Ce dernier s'exprime dans les grèves ouvrières contre les fermetures d'usines, mais aussi dans des catégories jusqu'ici relativement protégées : magistrats, avocats, médecins, enseignants, étudiants et cadres. "On assiste à une déception incontestable de l'électorat. Elle ne s'est pas encore transformée en désaffection. Mais la crise et la remontée du chômage ne peuvent que générer un mouvement social qui va se traduire par un antisarkozysme plus marqué", analyse Denis Pingaud, vice-président exécutif de l'institut Opinionway.

Le refus d'une société mise en fiches, déshumanisée et au service de l'argent roi, s'est élargi. Multiforme, la contestation va des altermondialistes aux Verts, en passant par les militants anti-OGM et les opposants à l'incarcération de Julien Coupat dans l'affaire des sabotages des lignes SNCF.

L'"Appel des appels" en est la traduction. Depuis son foyer d'origine (les milieux psychanalytiques), il a su fédérer une multitude de mécontentements via les collectifs "Non au fichier Edvige", "Pas de zéro de conduite pour les enfants de trois ans", "Sauvons l'hôpital public", "Sauvons les Rased" (réseaux d'aides spécialisées aux élèves en difficulté), "Sauvons la recherche", "Sauvons l'université"... L'initiative surfe sur les réformes tous azimuts voulues par M. Sarkozy.

"Le temps est venu, de coordonner ces différents mouvements et d'en tirer tout le sens politique", préviennent les signataires de ce manifeste qui a déjà conquis 71 000 personnes. L'un de ses initiateurs, Roland Gori, psychanalyste, souhaite, lors d'une réunion à Paris, le 22 mars, transformer la pétition en "cahier des charges, comme les cahiers de doléances de 1789" et constituer un front uni des protestations.

"CONVERGENCE DES LUTTES"

D'autres expériences militantes témoignent de ce changement de climat. Leila Chaibi, une des animatrices de "l'Appel et la pioche", collectif de jeunes précaires et salariés proches du Nouveau Parti anticapitaliste (NPA), assure que les actions de réquisition qu'elle organise dans des supermarchés attirent de plus en plus de monde. "Les gens sentent bien que le pouvoir se fout d'eux et qu'on peut repousser les limites de la désobéissance civile", explique-t-elle.

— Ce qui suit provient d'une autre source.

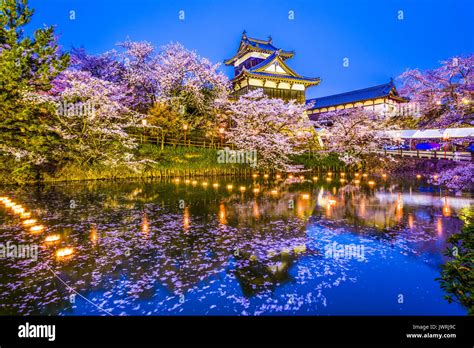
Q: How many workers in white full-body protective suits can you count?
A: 0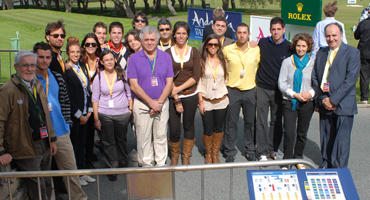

Le même écho provient des militants de Génération précaire, qui dénoncent les stages gratuits, ou de Jeudi noir dans le domaine du logement. "Les mauvaises réponses à la crise fédèrent contre Sarkozy, et le ras-le-bol monte", confirme Julien Bayou, qui participe à ces mouvements. Les politologues notent que Nicolas Sarkozy n'a plus le monopole du "mouvement" sur la scène politique, dont il disposait encore à l'automne 2008 malgré une popularité en baisse. L'aggravation de la crise économique et le sentiment que le plan de relance n'est pas à la hauteur ont changé la donne.

"La logique du mouvement perpétuel voulue par Sarkozy est arrivée à épuisement. Elle ne marche plus parce que le mouvement social a réussi à faire le lien entre des mobilisations aussi différentes que celle des enseignants-chercheurs, celle contre les licenciements dans l'automobile ou dans le secteur hospitalier", résume Vincent Tiberj, chercheur à l'Institut d'études politiques de Paris.

La montée de la contestation sociale, sectorielle, puis nationale avec l'entrée en scène des confédérations syndicales, a, semble-t-il, donné un sens au ressentiment anti-Sarkozy. La grande manifestation interprofessionnelle du 29 janvier en a été, à ce jour, l'expression la plus forte. "L'antisarkozysme fédérait tout", remarque Annick Coupé, porte-parole de Solidaires.

"Le 29, s'est exprimé le rejet du mépris ressenti de la part du président. Le slogan "tu l'as vu ma grève ?" en était le symbole", renchérit Jérome Fourquet, directeur de l'IFOP.

"C'est l'expression d'un anti-sarkozysme par le bas, d'un nouvel imaginaire politique inscrit dans le mouvement social", assure encore Stéphane Rozès, directeur général de l'institut CSA. Un climat dont profite la gauche radicale, M. Besancenot en tête. La victoire du Collectif LKP en Guadeloupe s'est inscrite dans ce paysage.

Le maître mot est désormais la "convergence des luttes". Prochain rendez-vous : le 19 mars, nouvelle journée de mobilisation interprofessionnelle.

Marc Dupuis et Sylvia Zappi
Article paru dans l'édition du 08.03.09.